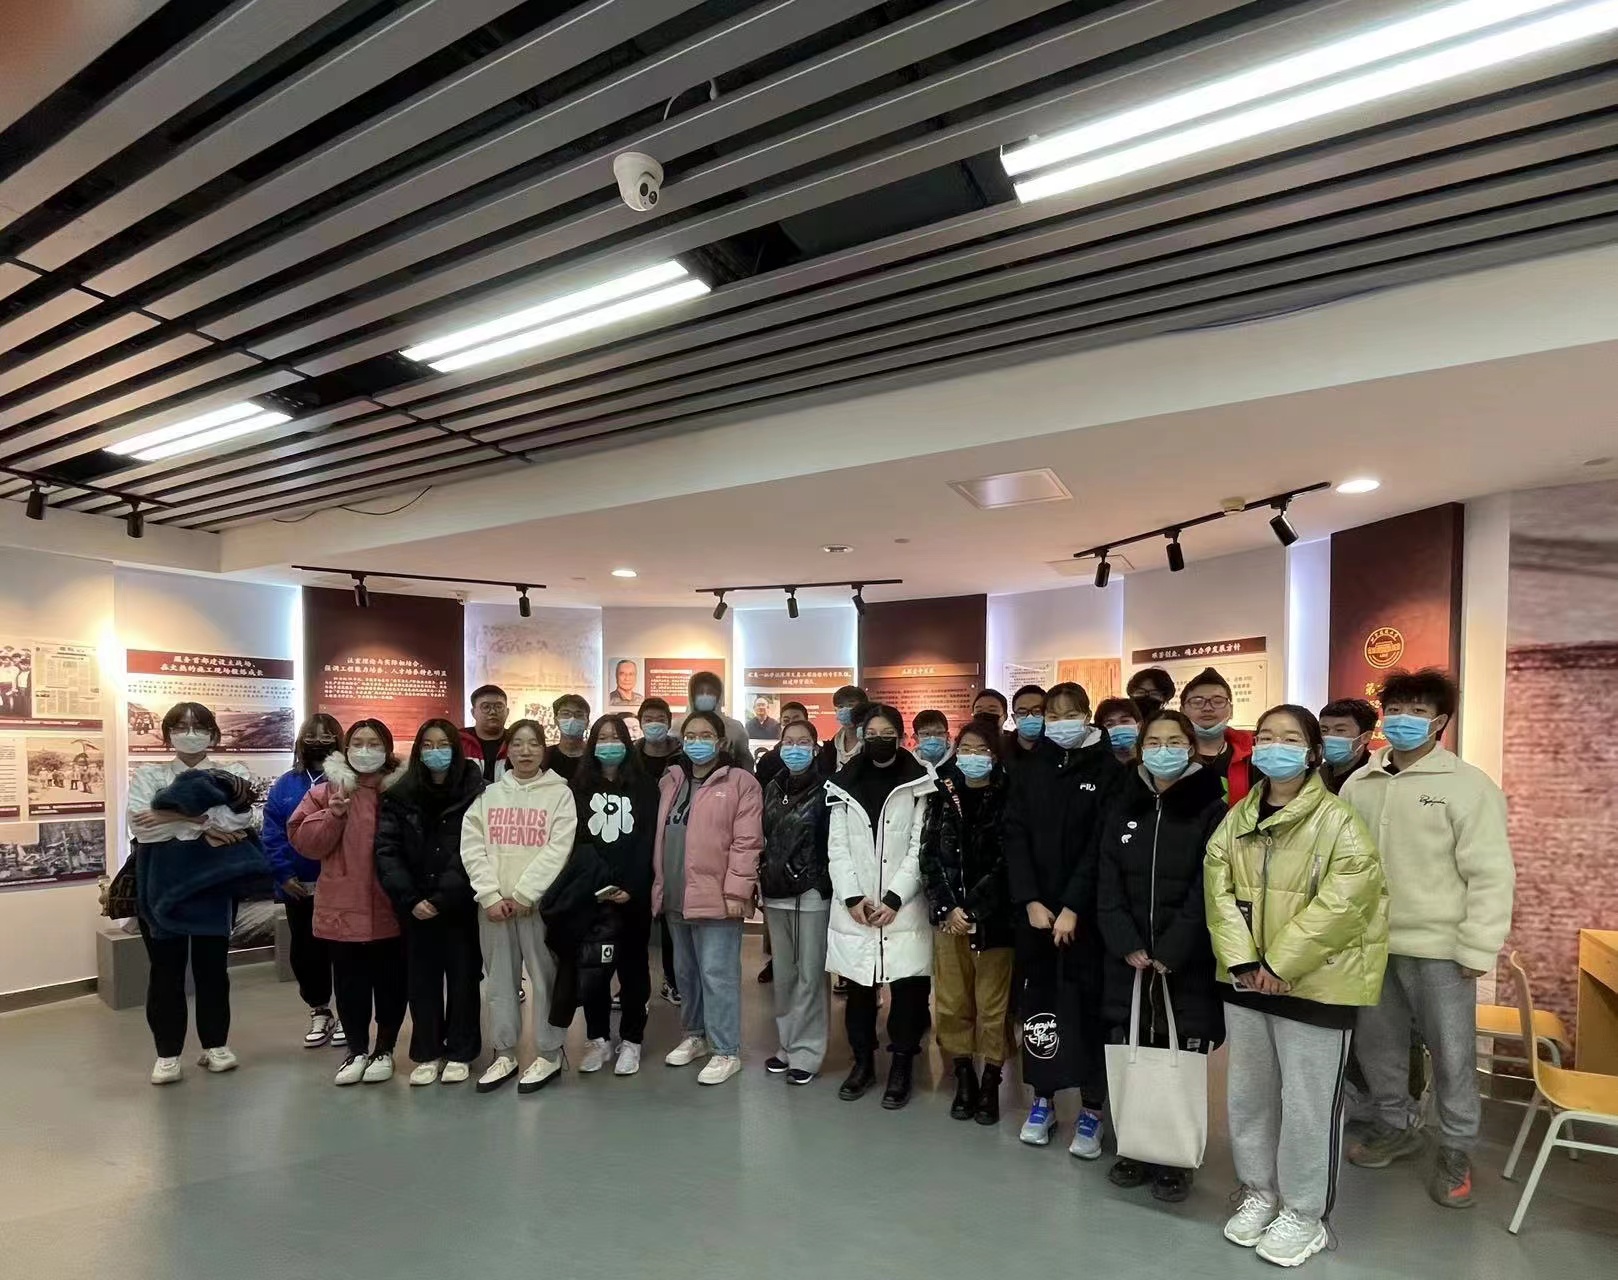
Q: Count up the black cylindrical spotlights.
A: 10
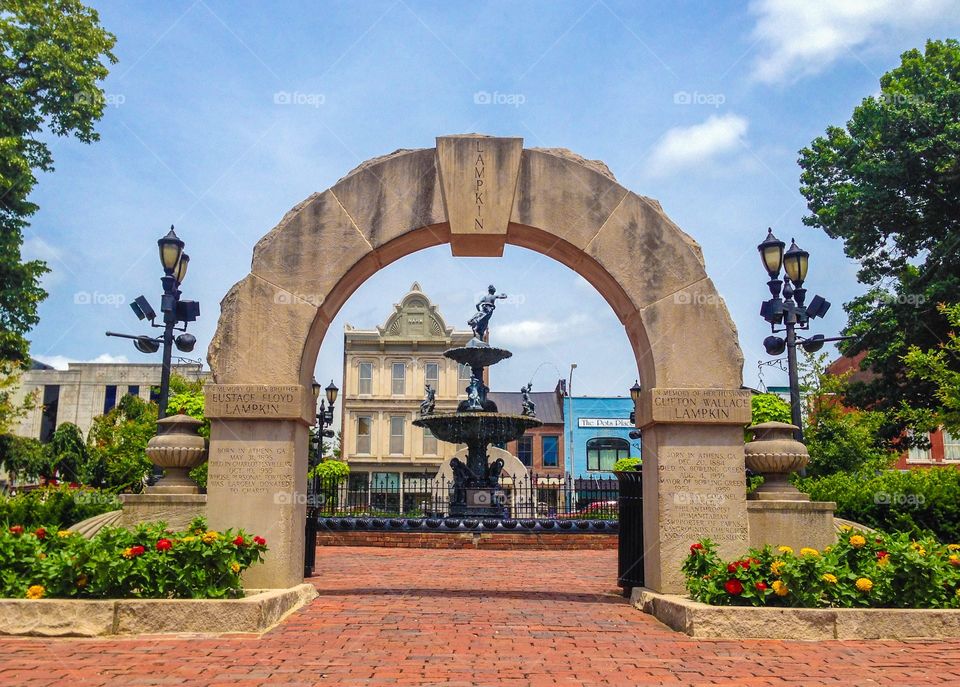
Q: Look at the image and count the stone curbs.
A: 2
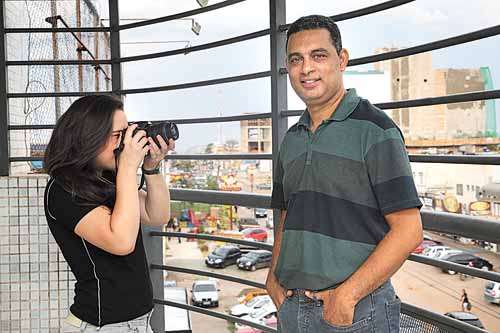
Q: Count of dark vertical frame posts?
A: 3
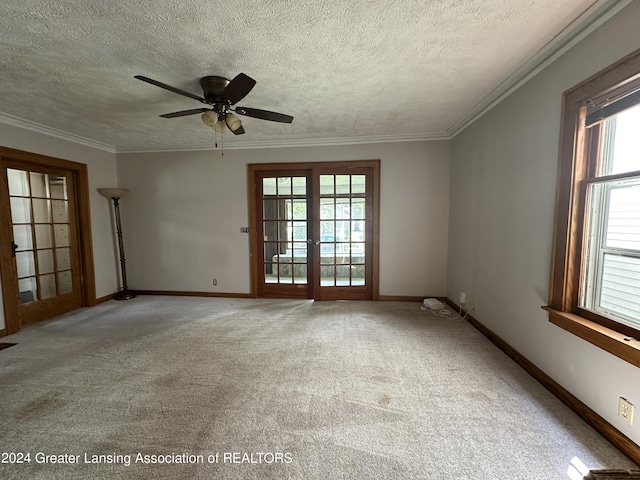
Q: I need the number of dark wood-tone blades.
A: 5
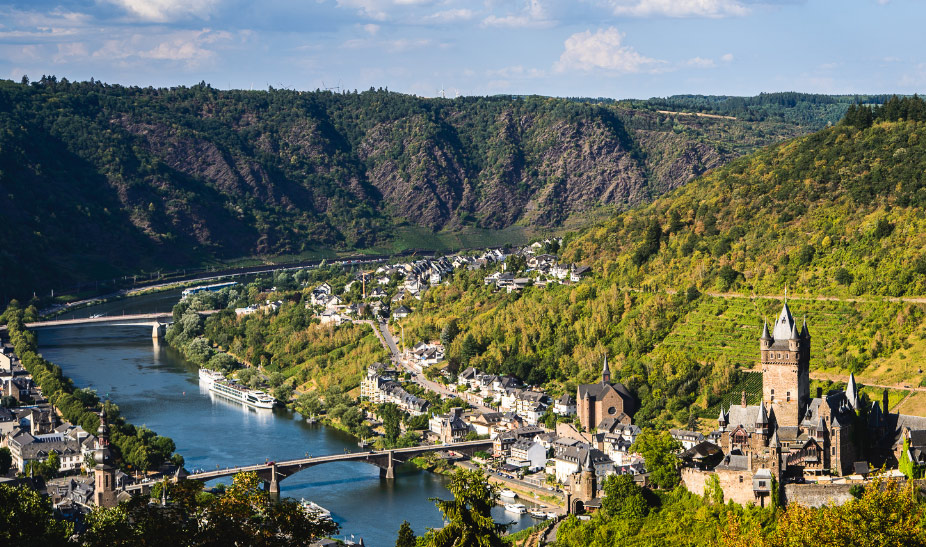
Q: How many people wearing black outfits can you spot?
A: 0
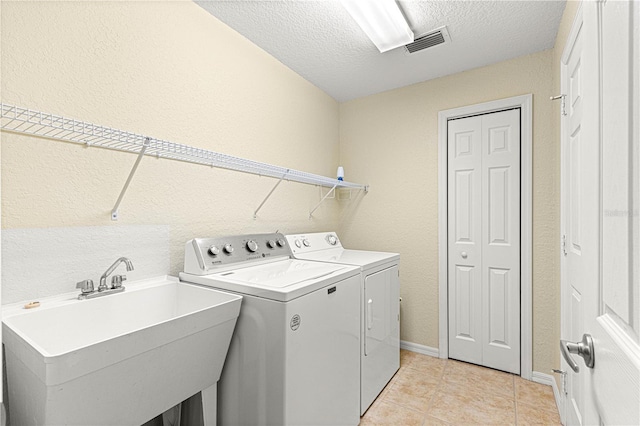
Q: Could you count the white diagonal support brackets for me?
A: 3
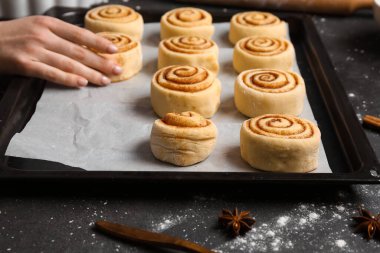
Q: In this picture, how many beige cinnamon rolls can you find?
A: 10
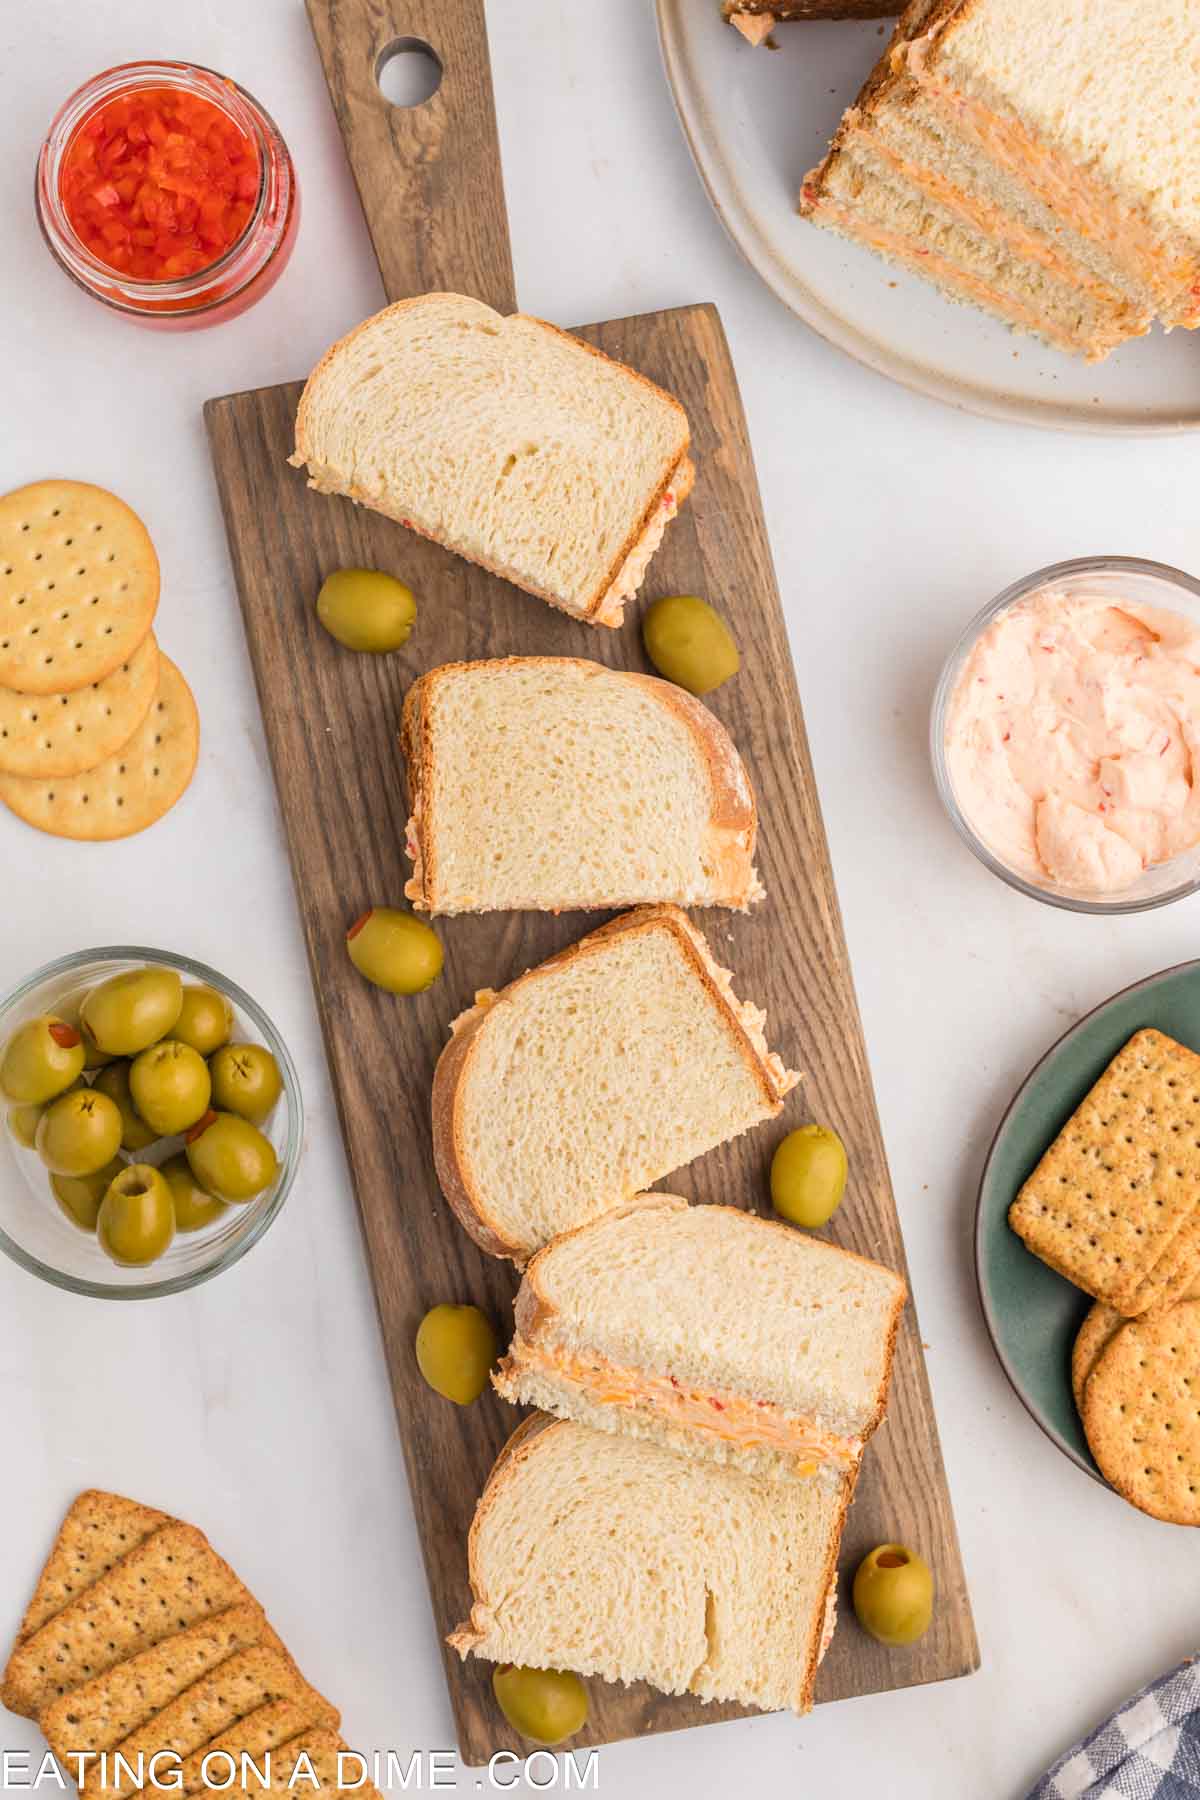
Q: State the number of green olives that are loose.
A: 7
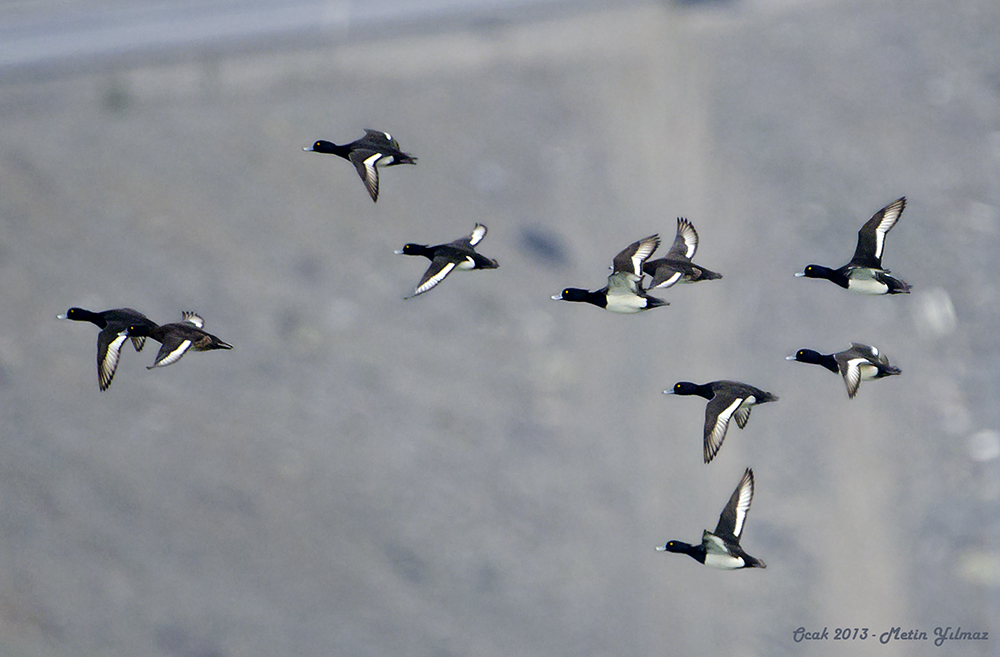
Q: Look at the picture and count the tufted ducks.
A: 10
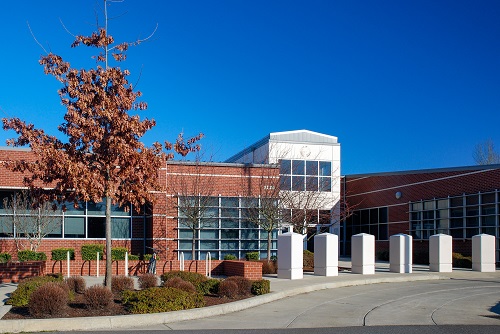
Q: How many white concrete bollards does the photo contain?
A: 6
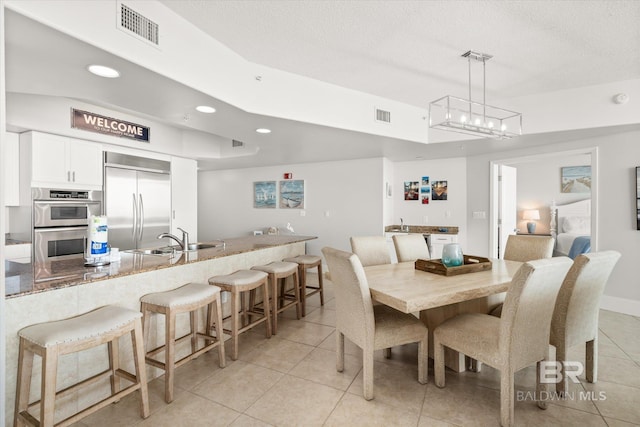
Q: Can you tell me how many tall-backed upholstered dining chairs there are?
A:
------------------------------
#### Exercise instructions
The material is to be reproduced verbatim, and no picture may appear in the copy.

#### Task answer
Q: Count up the black cylindrical spotlights.
A: 10
Q: Look at the image and count the stone curbs.
A: 2
Q: Count of dark vertical frame posts?
A: 3
Q: I need the number of dark wood-tone blades.
A: 5
Q: How many people wearing black outfits can you spot?
A: 0
Q: Could you count the white diagonal support brackets for me?
A: 3
Q: In this picture, how many beige cinnamon rolls can you find?
A: 10
Q: State the number of green olives that are loose.
A: 7
Q: Look at the picture and count the tufted ducks.
A: 10
Q: How many white concrete bollards does the photo contain?
A: 6
Q: Can you tell me how many tall-backed upholstered dining chairs there are?
A:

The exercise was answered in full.